# French autoroute peage charges



## siansdad (Sep 13, 2010)

When using our car on the French autoroute system we have a Liber-t badge supplied by Sanef. This enables us to use the left hand telematique lane - great system.
Anyhow, Sanef have told me that they are unable to supply me with a Liber-t badge for our motorhome so when we use the autoroutes (which hopefully won't be too often) we'll have to use the manual lanes.
However, my question is this:
*How do the toll collectors know what category vehicle your motorhome is when taking your money??*
Category-1 is for cars less than 1.8m high, category-2 is all vehicles up to 3.5t GVW, category-3 is for vehicles exceeding 3.5t GVW, category-4 is for HGV's etc and category-5 is reserved for motorbikes.
Our Autocruise Augusta has a GVW of 4.25 tonnes but arguably and because of its low-profile bodywork it doesn't look as if it exceeds 3.5 tonnes GVW. In fact, I think the Augusta looks smaller than many MH's weighing less than 3.5t especially those with big pods above the cab.
I've never taken a motorhome through a toll booth yet - will I be asked the weight of my vehicle?? or are the toll collectors experienced enough to assess vehicle categories at a glance??
What are your experiences when using the autoroute peage system?
Thanks,


----------



## iconnor (Nov 27, 2007)

I have always been charged Cat 2 and my plated weight is 3850kg.
I have never been asked for my weight.


----------



## inkey-2008 (May 24, 2008)

The manned ones have charged me class 2, while the auto booths try to charge class 4. I then press the call button and shout camping car afew times and it is droped to class 2.

Andy


----------



## Gilroy (Oct 4, 2007)

*French toll booths*

We are over 3.5t too and always pay category 2 prices in France. The staff do not ask what category you are they just want to know how many wheels you have and peer out of the window and take a look at the rear axle.


----------



## loddy (Feb 12, 2007)

They always get out of their booths to check how many axles I have (4) and then charge me heavy goods, then I flash the blue badge and get downgraded, the weight I think is done by wims ( weight in motion sensors )

loddy


----------



## txe4man (Apr 7, 2009)

we were charged category 3 every time on the auto gates,which now seem to be the most common. we did try pressing the intercom and repeating camping car, as suggested on an earlier thread, but they would have none of it and just kept saying '3 metres' because our van is over 3 metres high, and i think they have sensors which detect this.
we were charged class2 by a person, but only once.


----------



## grizzlyj (Oct 14, 2008)

This is a page in English showing clearly catagories from the organisation who oversees the Autoroute system France wide

http://www.autoroutes.fr/en/service-information/vehicle-classification.html


----------



## aultymer (Jun 20, 2006)

We were charge class 4 whether manned or not when we had the Toad. One woman pointed to the height sensors and muttered about it being 'automatique'. She might as well have said 'it's more than my jobs worth, guv'!
We only use the peage when we need to get overland with a bit more haste than usual.


----------



## camper69 (Aug 30, 2007)

Our Motorhome is over 3 metres high. At every automatic toll booth we went through it came up as class 3. Each time I pressed the contact button and told them we were a camping car class 2. Everytime they changed it to class 2. At the manned booths the operator put us through as class 2.
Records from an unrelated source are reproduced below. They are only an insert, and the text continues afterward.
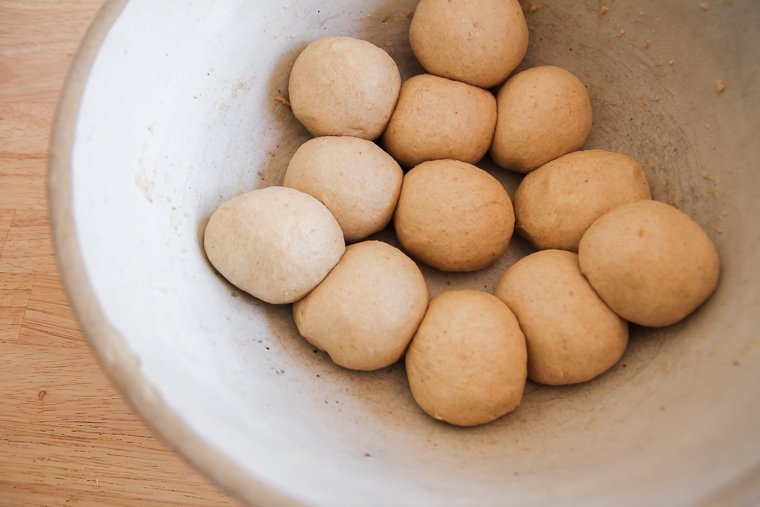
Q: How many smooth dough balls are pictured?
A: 12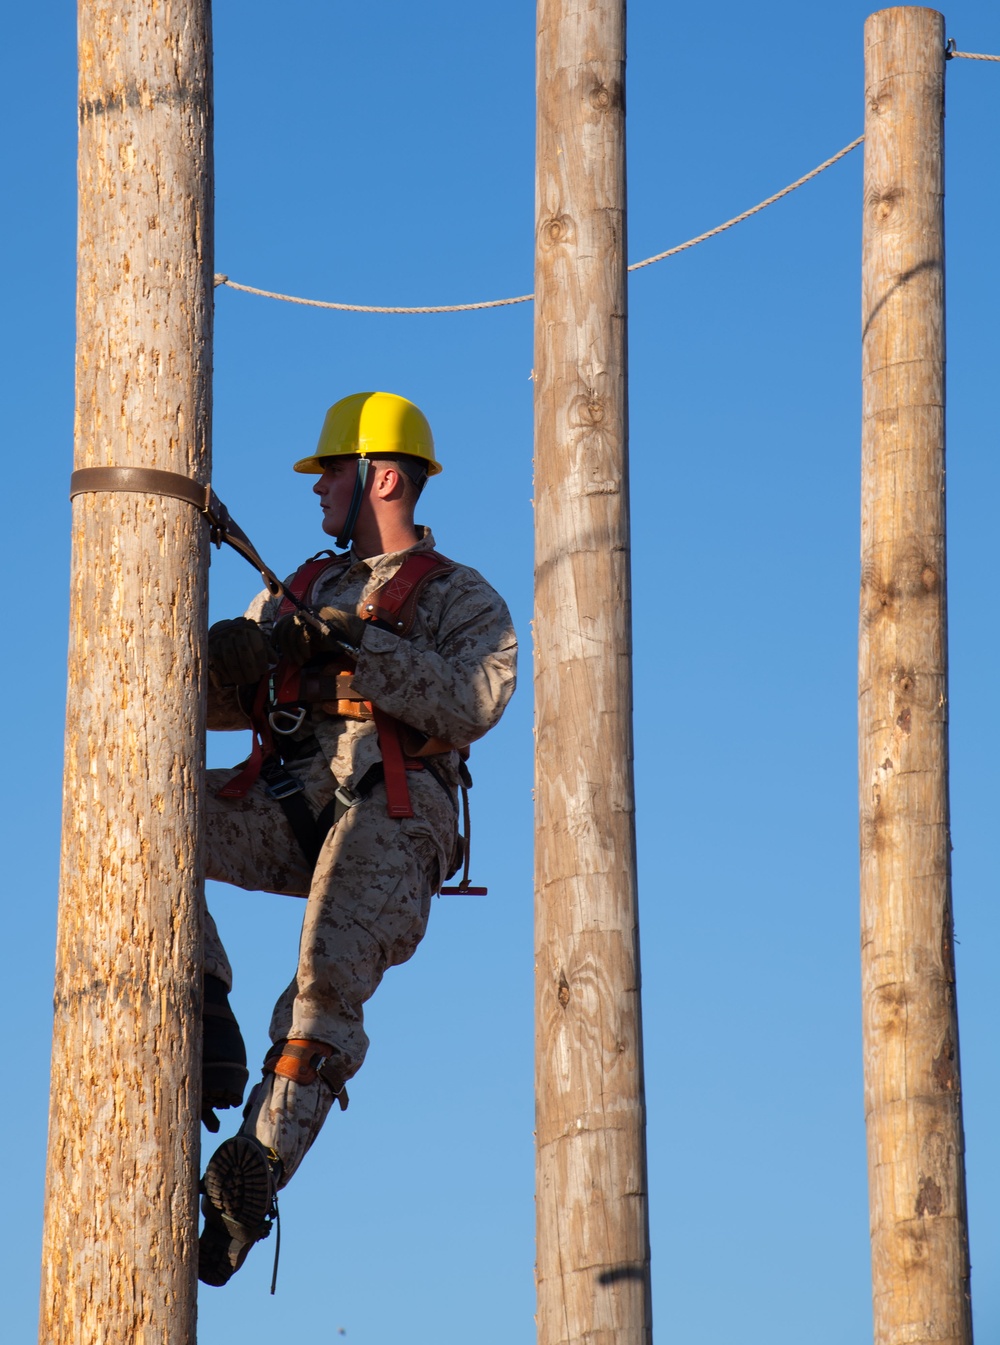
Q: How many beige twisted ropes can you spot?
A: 2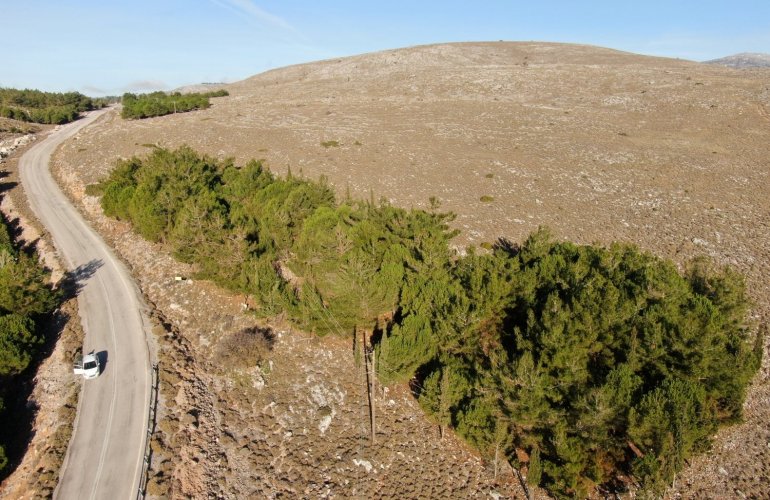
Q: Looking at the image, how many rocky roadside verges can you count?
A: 2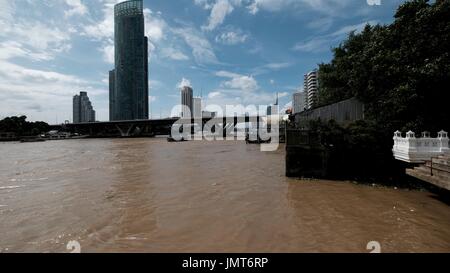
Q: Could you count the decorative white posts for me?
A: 4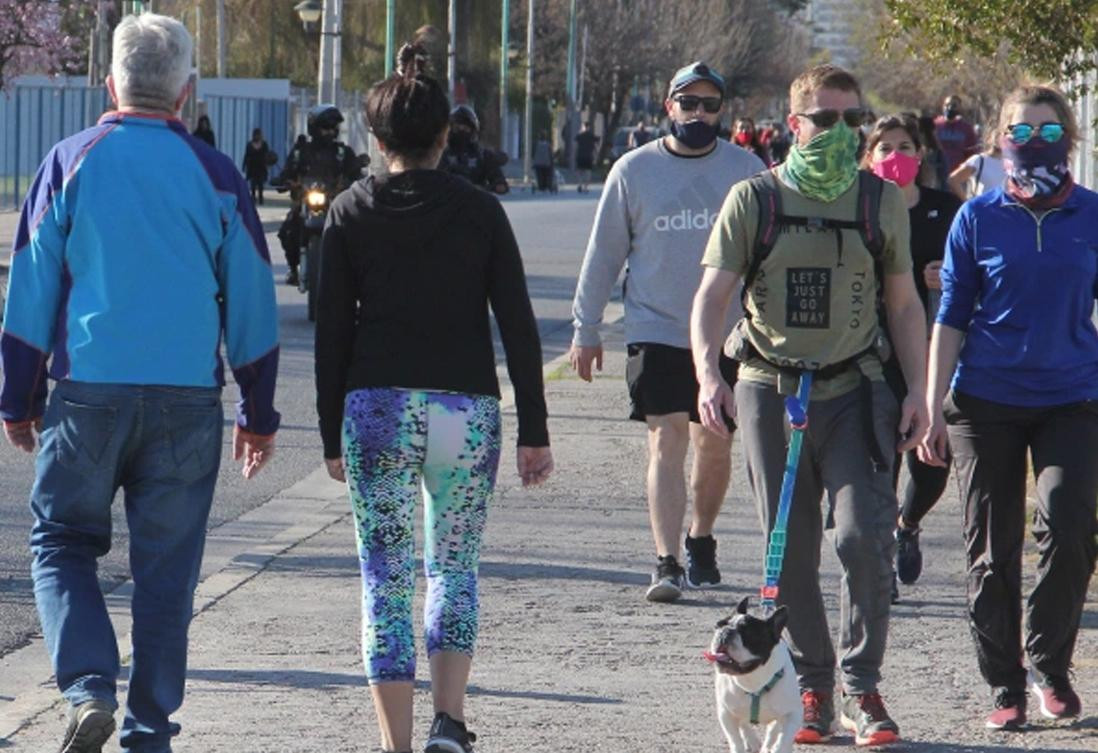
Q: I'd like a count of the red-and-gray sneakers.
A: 2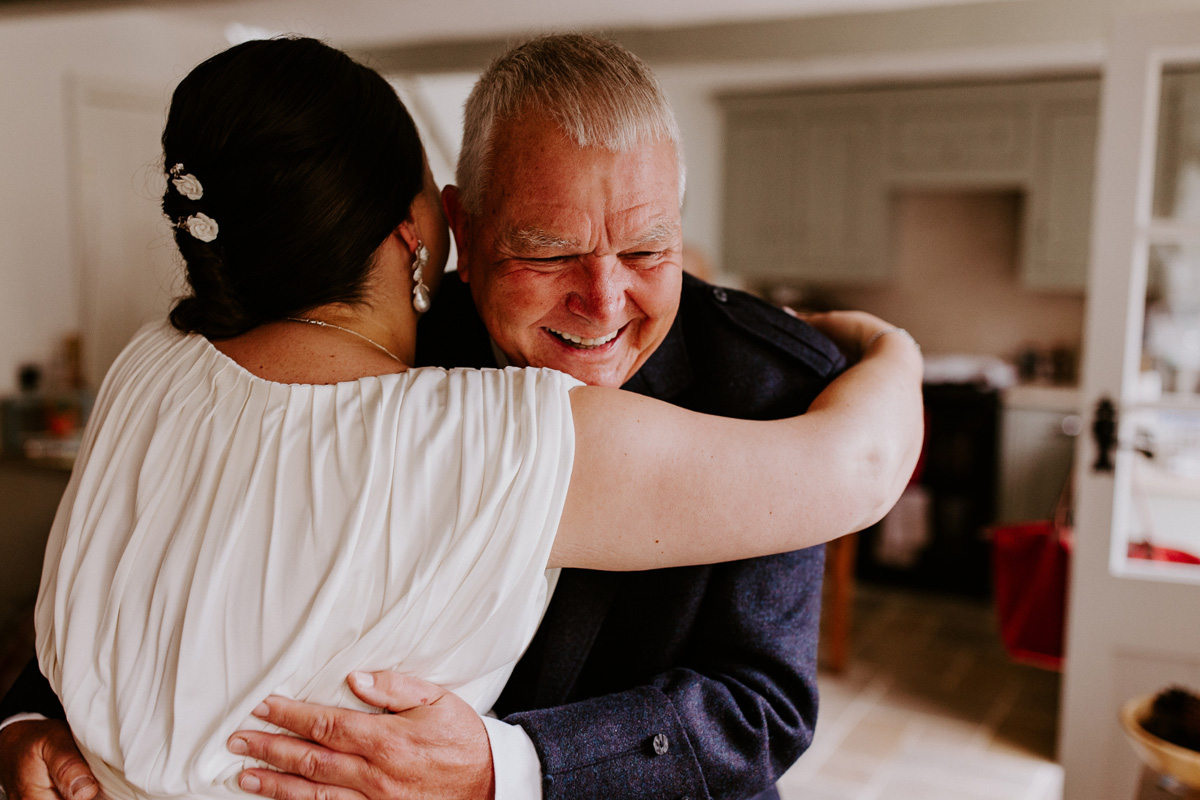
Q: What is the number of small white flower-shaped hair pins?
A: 2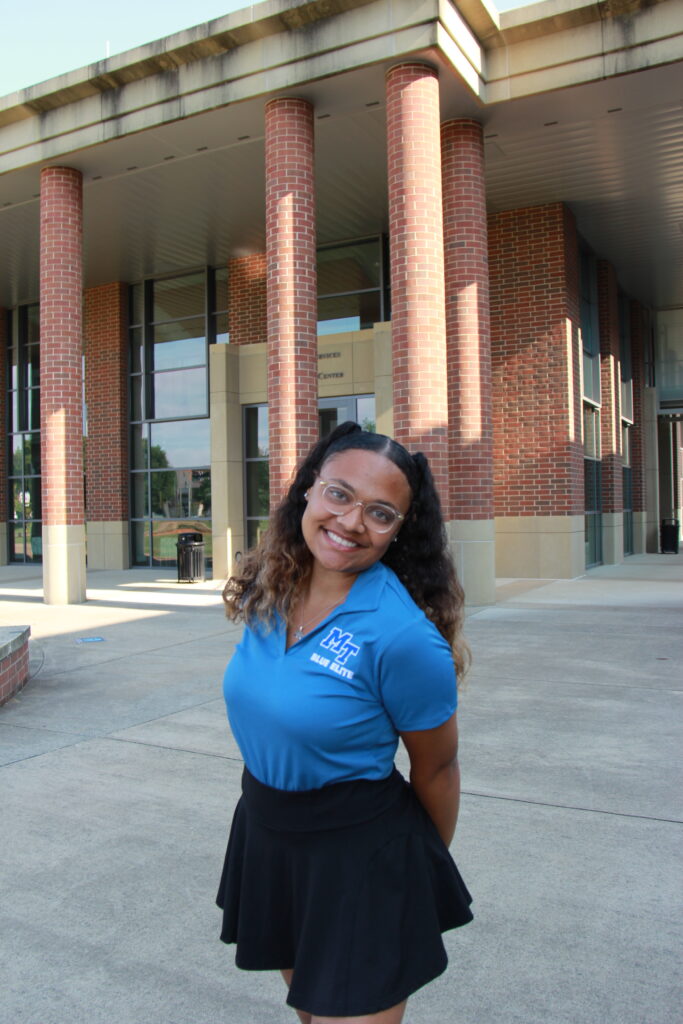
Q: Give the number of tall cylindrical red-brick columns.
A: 4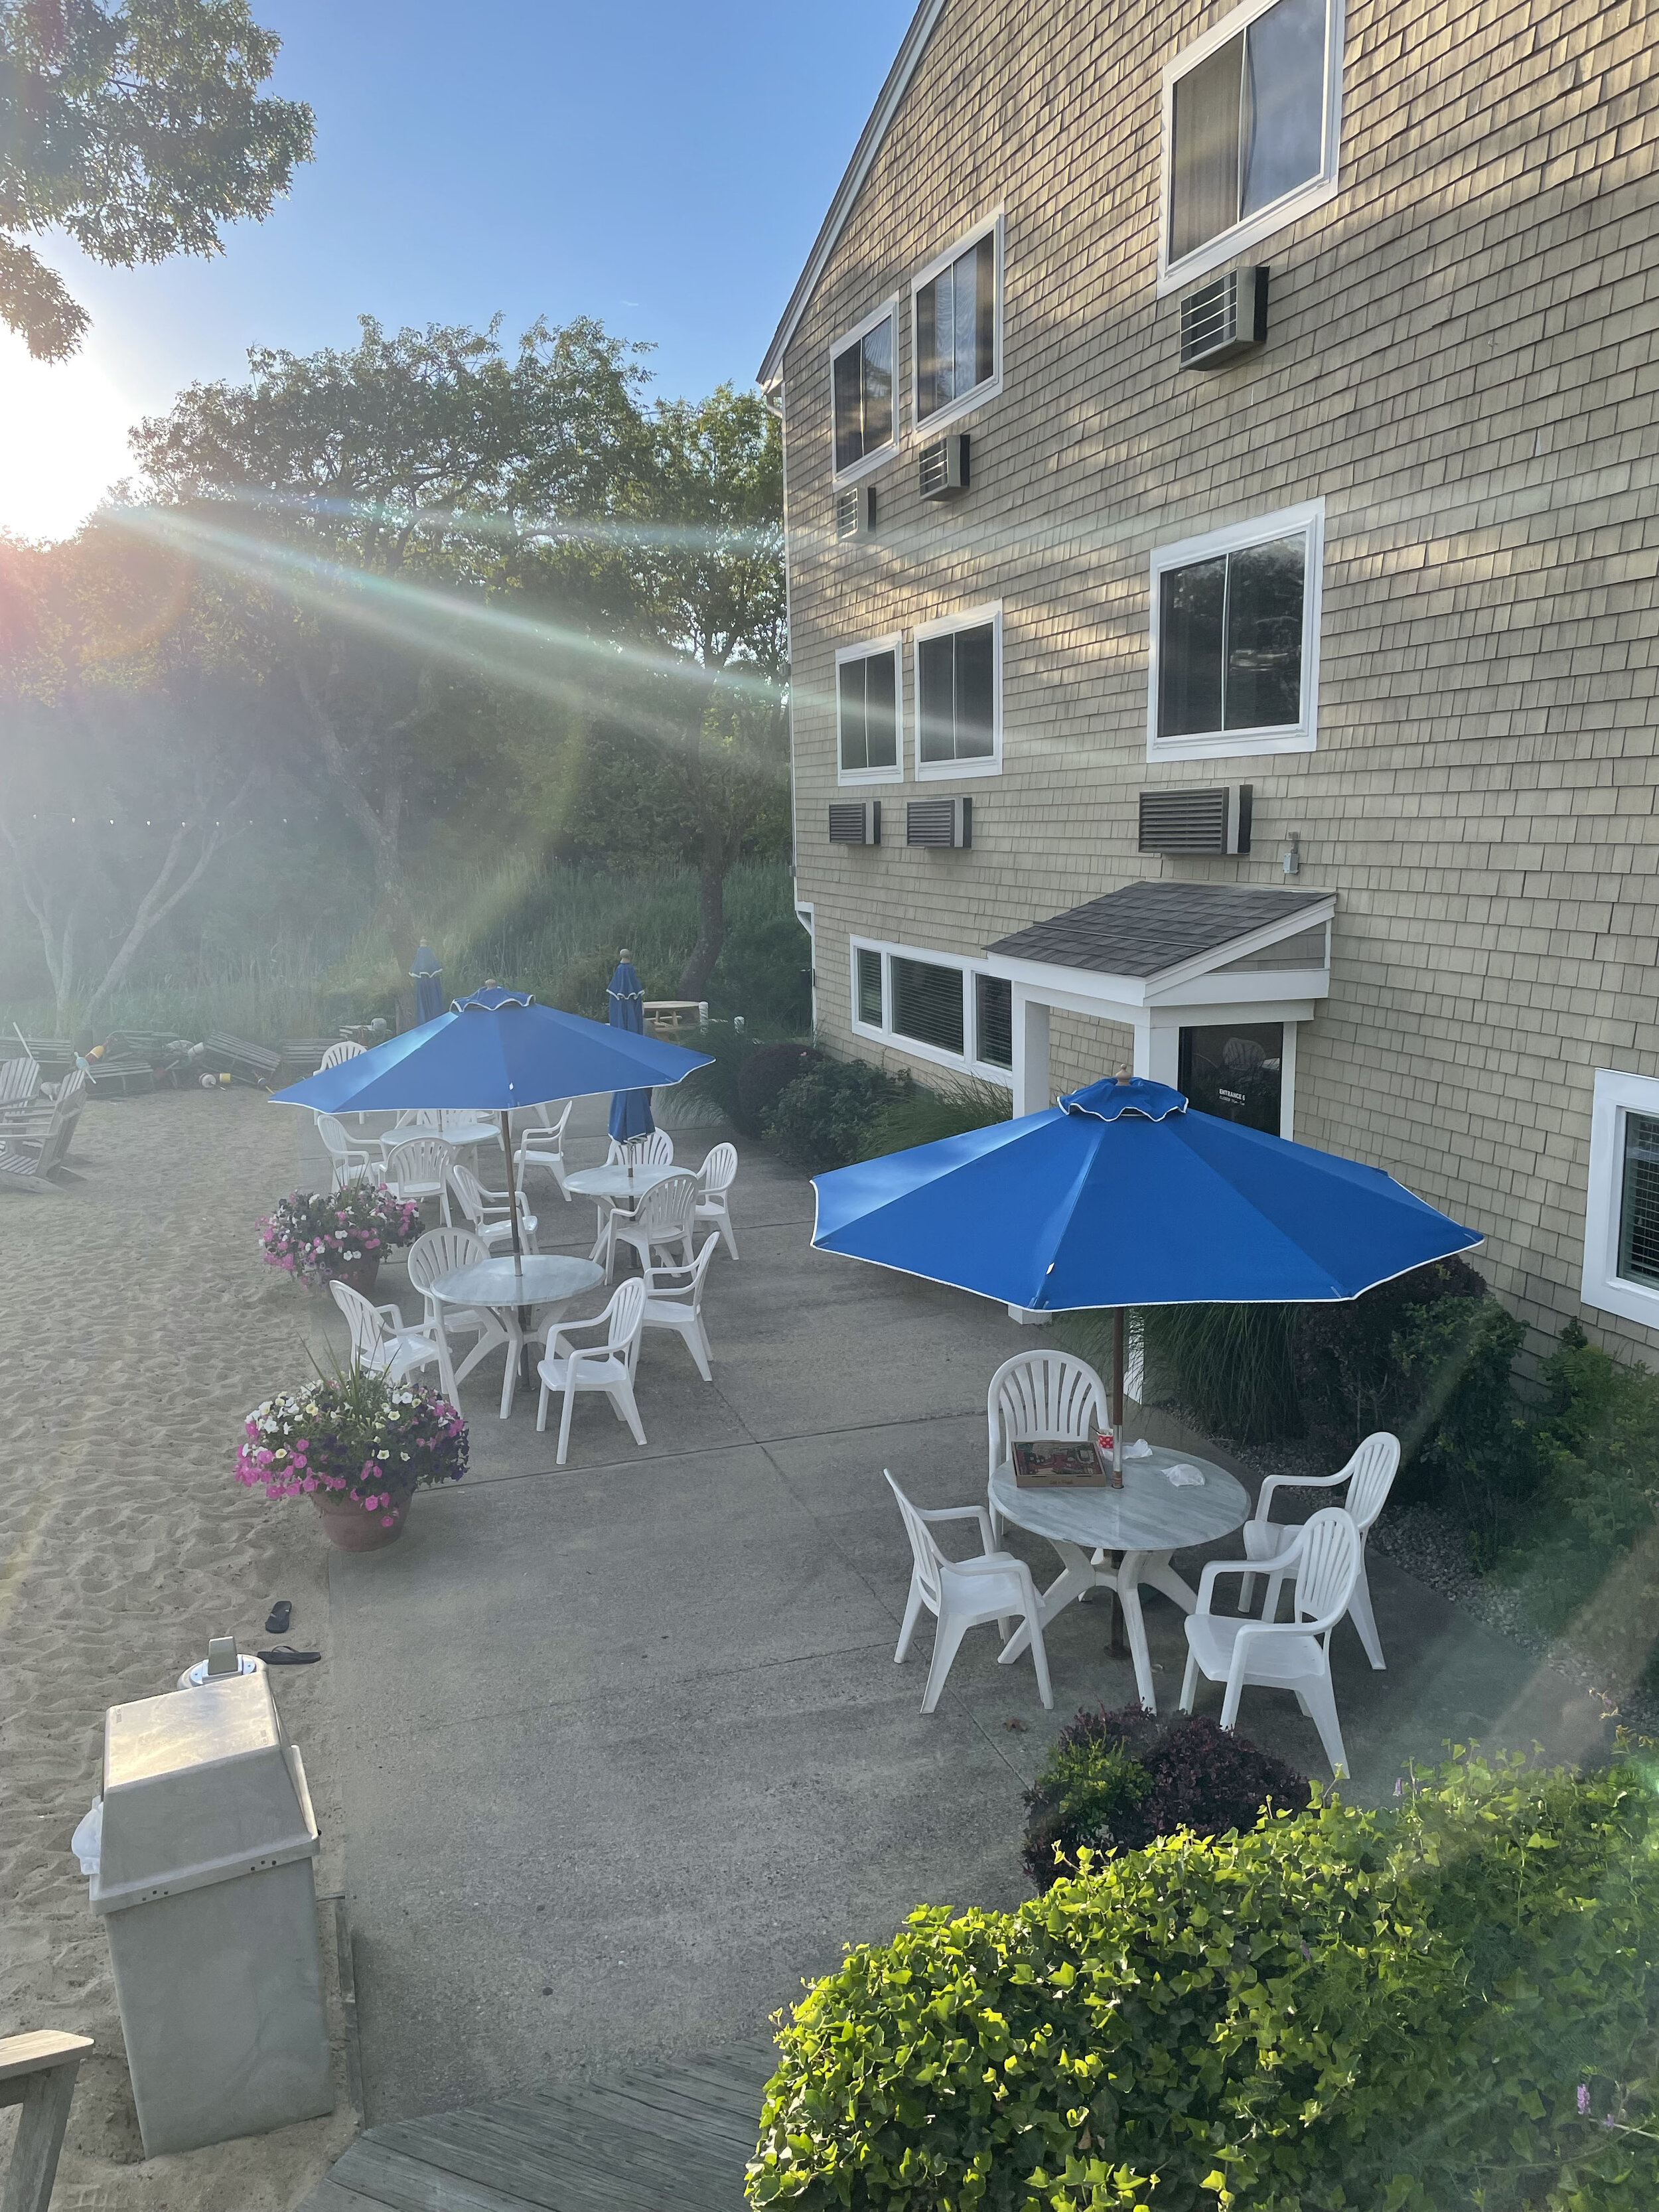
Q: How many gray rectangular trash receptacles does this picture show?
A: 1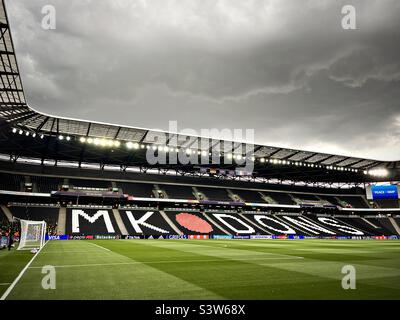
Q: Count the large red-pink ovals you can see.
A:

We look like a class 2 but our maximum weight is 4100Kg. It saved us quite a few euros.

We also discovered that if you put a €50 note in a automatic machine it gave you all the change in €1 coins. Quite a good way to get change.


----------



## Penquin (Oct 15, 2007)

They have radar detectors for height (or something similar) which tells them if the vehicle is too high for Cat 2 (we have once been charged Cat 3 due to the roof box, but generally Cat 2).

As regards the number of axles if it is manned they have cameras and can see but I do not know how it is done for non-manned toll booths.

The reason you cannot use the left hand telecharge lanes is because otherwise lorries etc would go through and they would not get the full revenue, by putting height barriers in front you cannot get through.

Dave


----------



## JohnGun (May 15, 2009)

we have always been charged/classed as cat 2.

no, they wont want proof of weight.

if in doubt show them the v5 which will state PLG or PHG.


----------



## aultymer (Jun 20, 2006)

> if in doubt show them the v5 which will state PLG or PHG.


 :lol: :lol: :lol: 
Sorry, John, I have to laugh - there are people on here who wont know what PLG or PHG mean - so what chance with a French or Italian tollbooth operator?


----------



## JohnGun (May 15, 2009)

true true   i,ll close the door on my way out


----------



## GEMMY (Jun 19, 2006)

I've always been charged at class 2 although I am a 5 tonner, however on offering the wifes disabled badge it has always been reduced to class 1.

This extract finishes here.